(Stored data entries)

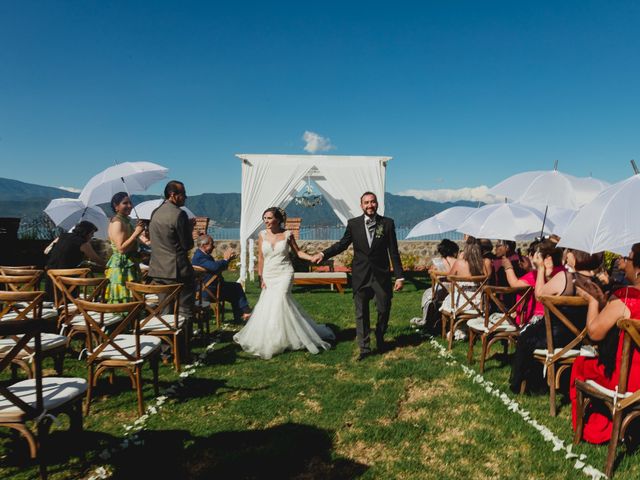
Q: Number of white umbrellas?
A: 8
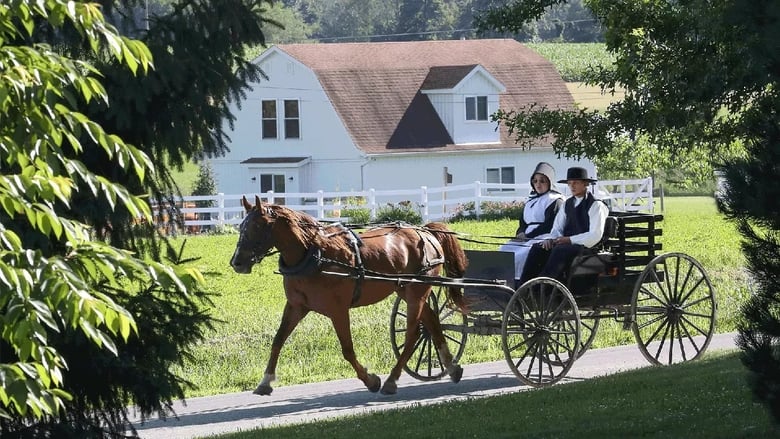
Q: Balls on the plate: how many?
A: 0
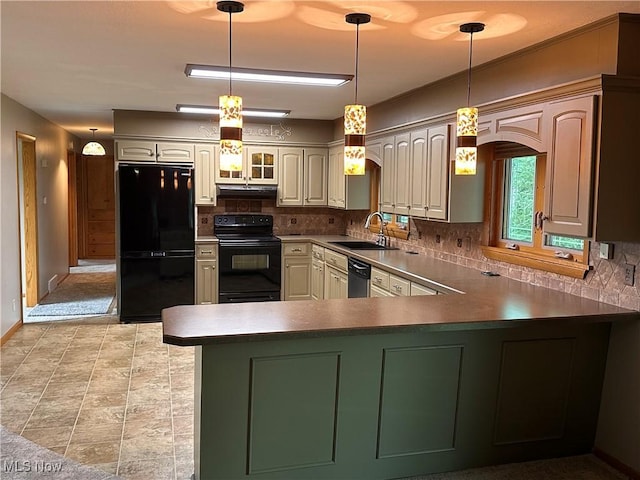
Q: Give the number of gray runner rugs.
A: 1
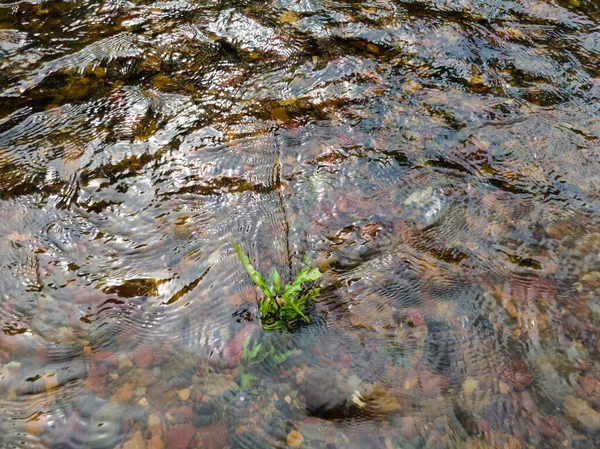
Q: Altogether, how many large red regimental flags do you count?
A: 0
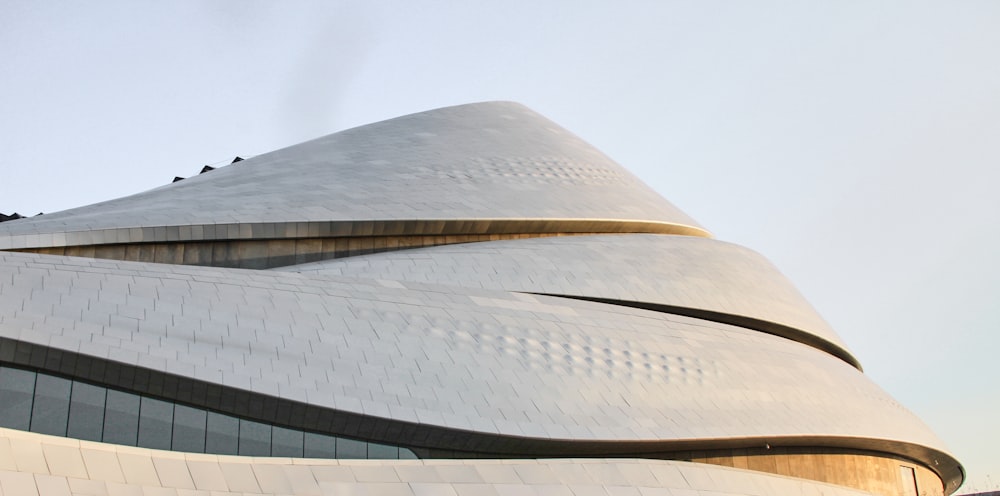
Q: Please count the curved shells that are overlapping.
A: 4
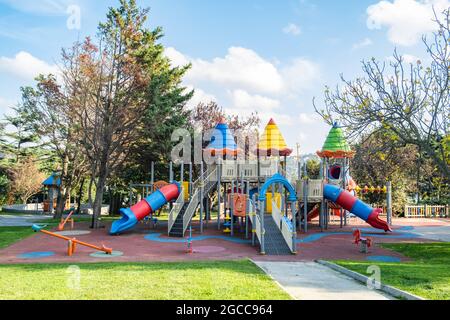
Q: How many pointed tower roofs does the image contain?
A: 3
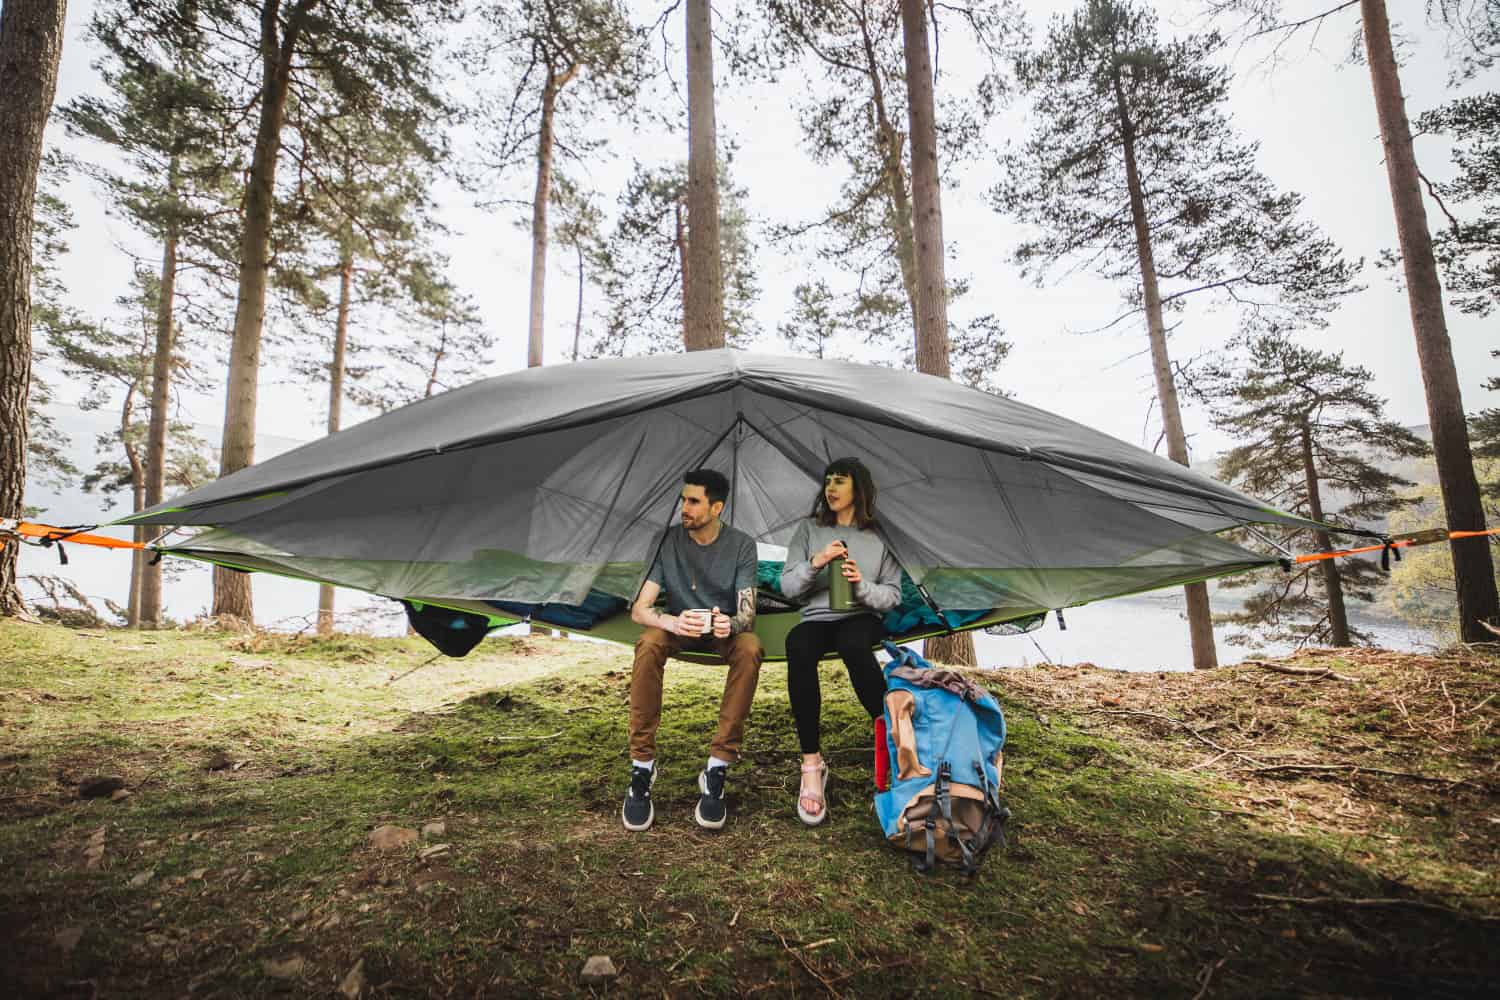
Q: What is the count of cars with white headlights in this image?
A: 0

*Aim of the task*
With the pictures left out, please output each line from the one containing "Q: Balls on the plate: how many?" through the end of the entries, exactly as it is.

*Finished exercise*
Q: Balls on the plate: how many?
A: 0
Q: Give the number of gray runner rugs.
A: 1
Q: Altogether, how many large red regimental flags do you count?
A: 0
Q: Please count the curved shells that are overlapping.
A: 4
Q: How many pointed tower roofs does the image contain?
A: 3
Q: What is the count of cars with white headlights in this image?
A: 0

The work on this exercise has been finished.